Reistijden voor het woon-werkverkeer beschouwt de wet niet als arbeidstijd. Dat betekent dat uw werknemer de tijd die hij of zij nodig heeft om op het werk te komen of van het werk naar huis te komen niet mag beschouwen als werktijd. Hierover bent u als werkgever dan ook geen reistijdvergoeding verschuldigd. Dat geldt ook voor de soms lange tijd die noodgedwongen moet worden doorgebracht in de file. Ook hiervoor hoeft u als werkgever geen reistijdvergoeding te betalen.
De Arbeidstijdenwet (Atw)
De Atw legt de regels vast voor de arbeids- en rusttijden van uw werknemers. De Atw kent een standaardregeling en een overlegregeling. De standaardregeling geldt in principe voor elke werknemer. Zo mag volgens de standaardregeling een werkdag maximaal negen uur duren. In het Arbeidstijdenbesluit staan voor bepaalde groepen personen (zoals chauffeurs) uitzonderingen en aanvullingen op deze regels.
In de overlegregeling staan iets ruimere normen. Zo mag volgens de overlegregeling een werkdag maximaal tien uur duren. De ruimere normen van de overlegregeling kunnen alleen na overleg met en toestemming van de vakbonden of personeelsvertegenwoordiging worden toegepast. Bijv. zoals in een CAO.
Reis- of werktijd?
Moet u de reistijd nu optellen bij de werktijd van uw werknemer? De Atw is daar onduidelijk over. De arbeidsinspectie stelt dat reistijd als werktijd moet worden aangemerkt, als de reis onder gezag van de werkgever is volbracht. Dus wanneer u zich als werkgever kunt bemoeien met de manier waarop en hoe wordt gereisd. Zo kan de chauffeur, die verschillende collega’s in een bedrijfsbusje ophaalt alvorens naar de klant te rijden, zijn reistijd als arbeidstijd tellen.

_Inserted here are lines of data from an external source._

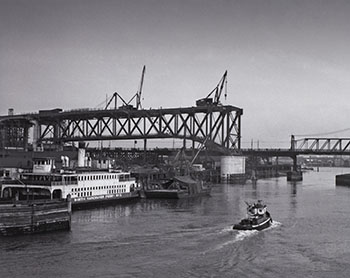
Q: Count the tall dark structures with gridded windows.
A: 0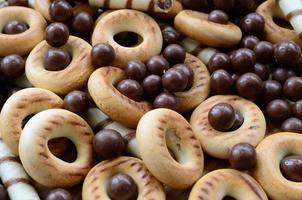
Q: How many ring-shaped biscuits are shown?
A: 15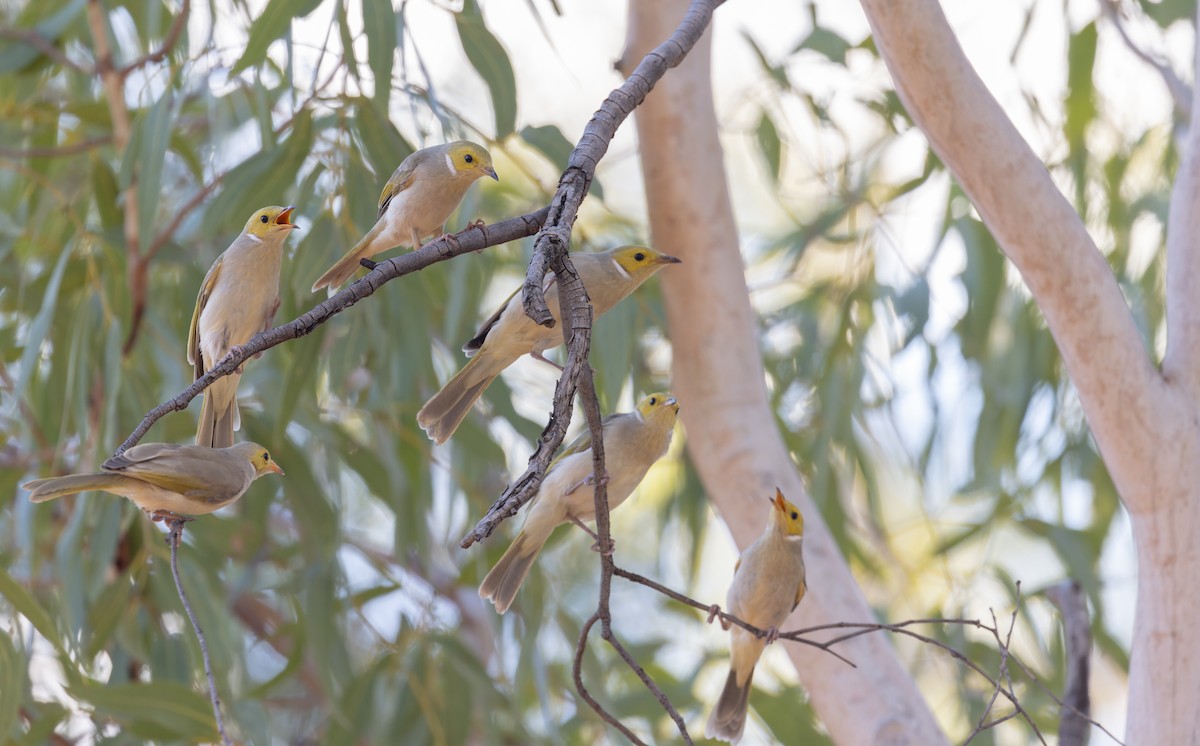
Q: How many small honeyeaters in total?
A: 6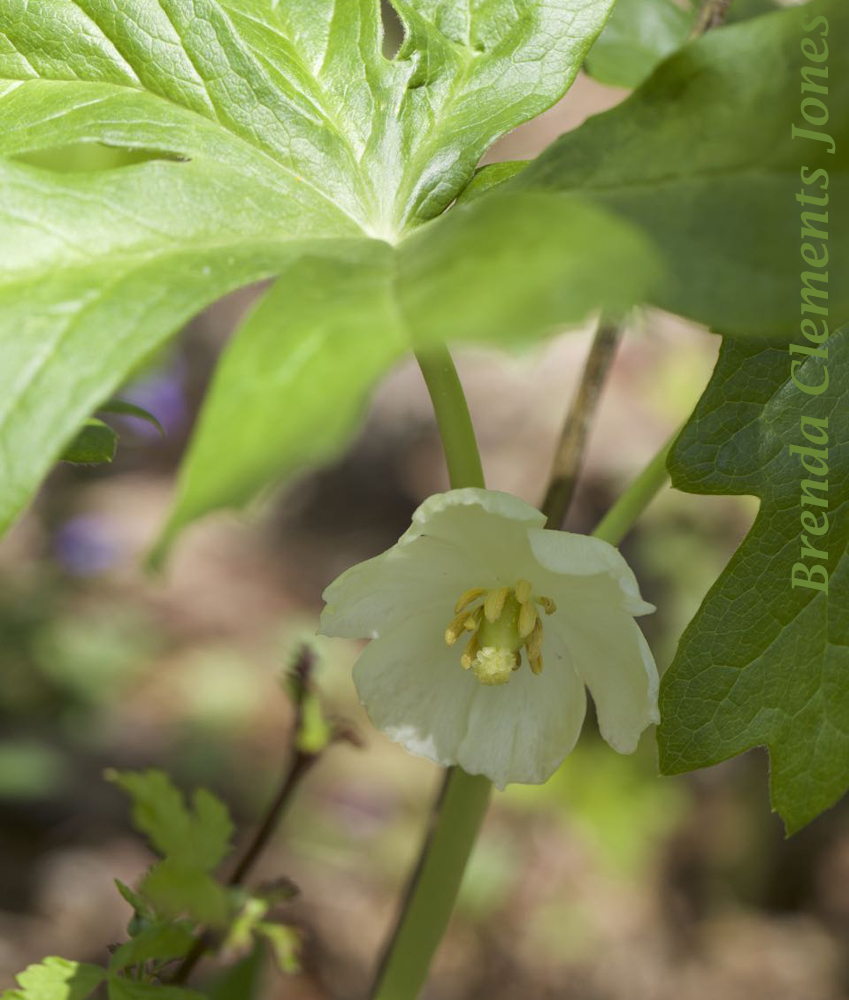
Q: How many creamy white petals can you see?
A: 6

De Arbeidsinspectie let in principe op twee dingen; ‘hetzelfde karwei’ en ‘het gezag van de werknemer’. Als een karweiwerker regelmatig naar hetzelfde karwei gaat, telt de reistijd niet als arbeidstijd.
Woon-werk verkeer
Volgens de arbeidsinspectie vindt woon-werkverkeer niet onder gezag van u als werkgever plaats. Als uw werknemer dus acht uur per dag moet werken en drie uur per dag moet reizen voor zijn werk, dan bedraagt de arbeidstijd acht uur. De arbeidstijden van de Atw worden dan niet overschreden. Bedraagt de werktijd acht uren en heeft uw werknemer echter onderweg naar verschillende klanten nog drie uur in de file gestaan, dan is de totale werktijd 11 uur en overschrijdt u als werkgever de grenzen van de Atw. De arbeidsinspectie beschouwt als werk-werkverkeer de reizen vanaf uw bedrijf naar een project en de reizen van project naar project. Als uw werknemer vanaf thuis voor langere tijd naar hetzelfde project rijdt, dan beschouwt de arbeidsinspectie dit niet als werktijd, tenzij u zich bemoeit met de wijze waarop men reist. Reizen vanaf thuis naar een klant of een project wordt als arbeidstijd beschouwd als het van dag tot dag verschilt en uw werknemer vanaf huis naar verschillende afspraken op een dag rijdt.
Reistijd, arbeidstijd en beloning
Als de reistijd arbeidstijd is, ligt het voor de hand dat er een beloning tegenover staat. In de detachering wordt vaak afgesproken dat de reistijd naar de klant aan een maximum is gebonden. Gaat men daar overheen dan wordt de meerdere reistijd als arbeidstijd geteld en vergoed via een reistijdvergoeding. De beloning van reistijd wordt in de CAO geregeld. Per CAO kunnen hierover verschillende afspraken worden gemaakt. Controleer dit dus voor de CAO waaronder u valt. Als uw bedrijf niet onder een CAO valt of de CAO waaronder uw bedrijf valt niets bepaalt, is het raadzaam schriftelijke afspraken met uw personeel te maken over de status van bepaalde reistijden. De arbeidsinspectie kijkt immers bij onenigheid tussen u en uw werknemer eerst wat er op ondernemingsniveau is vastgelegd.
Reizen voor het werk
De tijd die is gemoeid met reizen eigen aan de arbeid is volgens de arbeidstijdenwet (ATW) wel arbeidstijd. Dat is bijvoorbeeld van belang voor de installateur die op verschillende plekken in het land werkt. Als uw werknemer eerst naar het bedrijf of standplaats rijdt en van daar uit bijvoorbeeld met een busje naar het karwei rijdt of wordt vervoerd is er geen twijfel mogelijk: vanaf het moment dat hij of zij de poort van het bedrijf binnenkomt begint de arbeidstijd.